Lee Jae-kyung, seorang wanita berusia 29 tahun yang menikah minggu lalu, mengatakan menyewa booth foto adalah salah satu hal terbaik yang dia lakukan untuk upacara pernikahannya.
“Setelah pernikahan, banyak teman saya mengatakan kepada saya bahwa mereka bersenang-senang selama waktu senggang antara upacara dan resepsi, yang mungkin akan terasa sedikit membosankan. Mesin foto yang saya sewa memiliki koneksi online, sehingga pengguna dapat mengirimkan foto melalui email atau mempostingnya langsung ke media sosial. Saya senang mereka bisa mendapatkan suvenir dari pernikahan saya,” kata Lee.
Sebuah photo booth berharga antara 500.000 won dan 800.000 won untuk disewa, tergantung pada durasi sewa, menurut Banzzak, pemasok photo booth lokal yang mengkhususkan diri pada acara perusahaan atau upacara pernikahan.
Di tengah lonjakan popularitas foto instan baru-baru ini, permintaan akan pencetakan foto juga meningkat, yang mengarah pada diperkenalkannya kios pencetakan swalayan di toko serba ada.
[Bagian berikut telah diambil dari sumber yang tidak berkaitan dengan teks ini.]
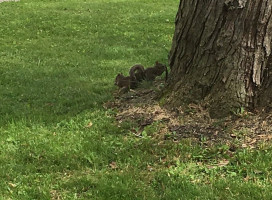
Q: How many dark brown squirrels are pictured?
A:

Pada bulan Januari tahun lalu, CU, jaringan toko serba ada terkemuka di Korea, mendirikan kios pencetakan swalayan yang disebut “kotak cetak” di 30 cabangnya di seluruh negeri. Mesin tersebut memungkinkan pelanggan untuk mencetak foto atau dokumen sendiri dari komputer atau ponsel pintar mereka.
Menurut BGF Retail, perusahaan di balik rantai CU, rata-rata penggunaan bulanan kotak dorong per toko meningkat hampir empat kali lipat selama setahun terakhir dari 100 menjadi sekitar 400 peti. Remaja dan orang berusia 20-an menyumbang hampir 70 persen dari total pengguna.